NICOLE HASEK, TRUMPET GUEST WRITER
Cold and flu season is typically a time where sickness is easily handled. COVID-19 has made these bugs a bigger worry.
Beka Gershenoff, a first-year elementary education student, had a cold in February and was afraid it was COVID-19. Out of fear of being quarantined, she was more cautious with her symptoms than she has been in the past.
Having difficulty determining the difference between COVID-19 and other illnesses has been a struggle with many students.
“I thought the symptoms I was having were just allergies, stuffy nose, sore throat, cough, watery eyes, and body aches,” Maddy Burke, a third-year social work student who tested positive for COVID-19 in September, said.
Luckily, most of these symptoms have been caused by cold or flu. COVID-19 numbers have been down in comparison to last fall, Megan McMillin, physician at Noah Health Clinic, said, but it is still important for all students with symptoms to be tested to prevent an outbreak.
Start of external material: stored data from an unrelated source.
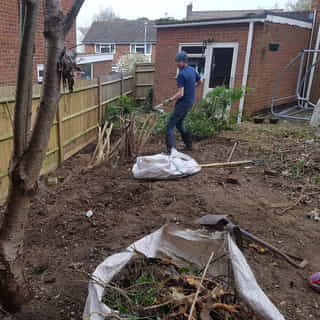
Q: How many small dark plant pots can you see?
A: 2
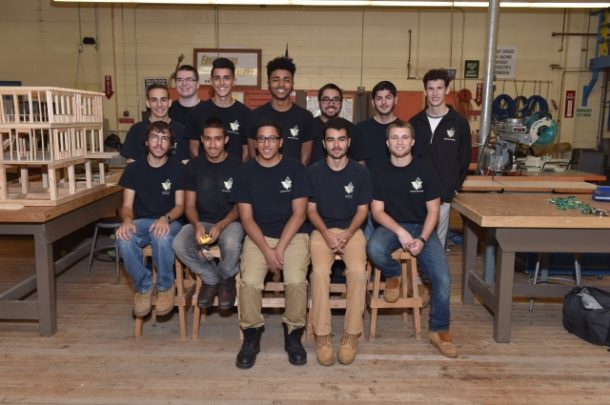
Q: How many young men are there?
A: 12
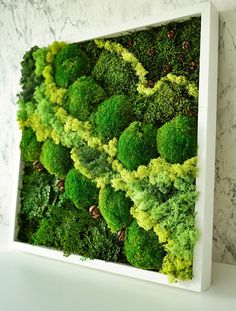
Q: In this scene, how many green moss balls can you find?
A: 10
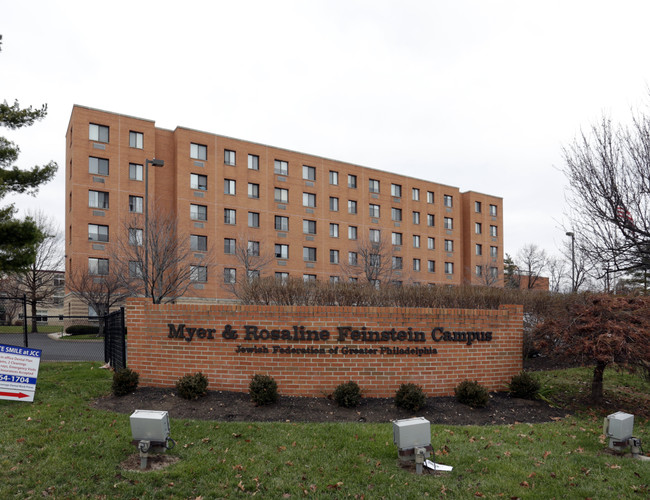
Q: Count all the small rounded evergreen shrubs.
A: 7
More students are coming in with cases of cold and flu because of the fear that it could be COVID-19.
Most students who show symptoms are tested for COVID-19 right away and are able to make an appointment through Noah Health Clinic.
“As far as cold and flu go, the only thing we can do is treat symptoms as they come,” McMillin said. “The difference and challenge with COVID-19 is knowing what exactly is causing the symptoms. We can do a test that checks for COVID-19 as well as influenza.”
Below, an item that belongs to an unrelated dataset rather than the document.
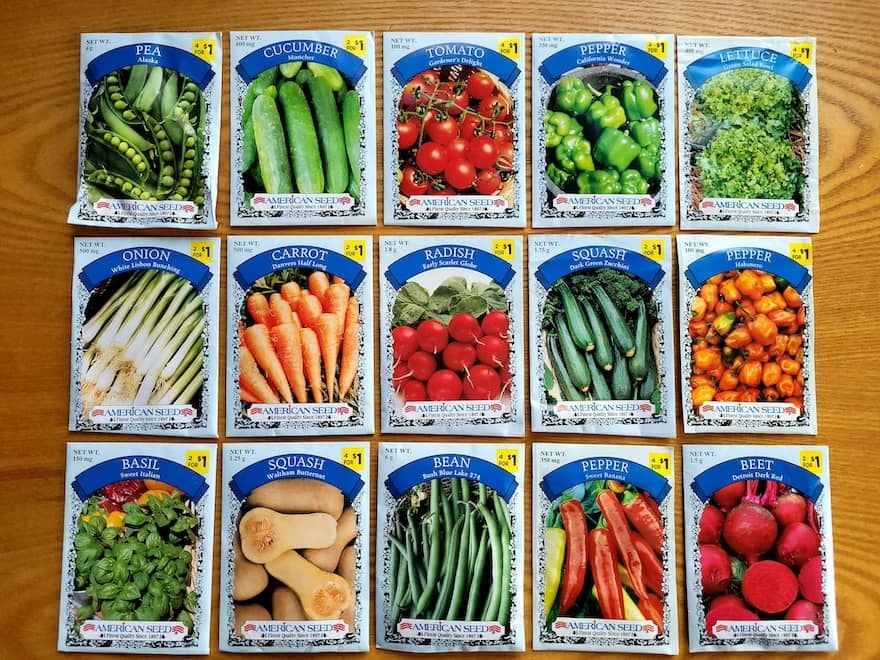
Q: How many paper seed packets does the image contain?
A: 15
The typical cold and flu season is October through May. According to the Iowa Department of Public Health, a peak may be coming shortly.
McMillin said there is not currently a plan for all students who want to get a vaccine to receive one, but she encourages all students who are eligible to get it.
“I decided to get the COVID-19 vaccine because I work at a nursing home. Getting the vaccine was for myself and all the other people I come into contact with every day.The nursing home is able to open back up to the public and families are able to visit their loved ones again,” Burke said. “I would tell anyone who can get the vaccine to get it.”
Updates on Wartburg COVID cases can be found on Knights Care page on the Wartburg website. This semester, cases have been significantly lower than the fall, where campus saw over 100 cases.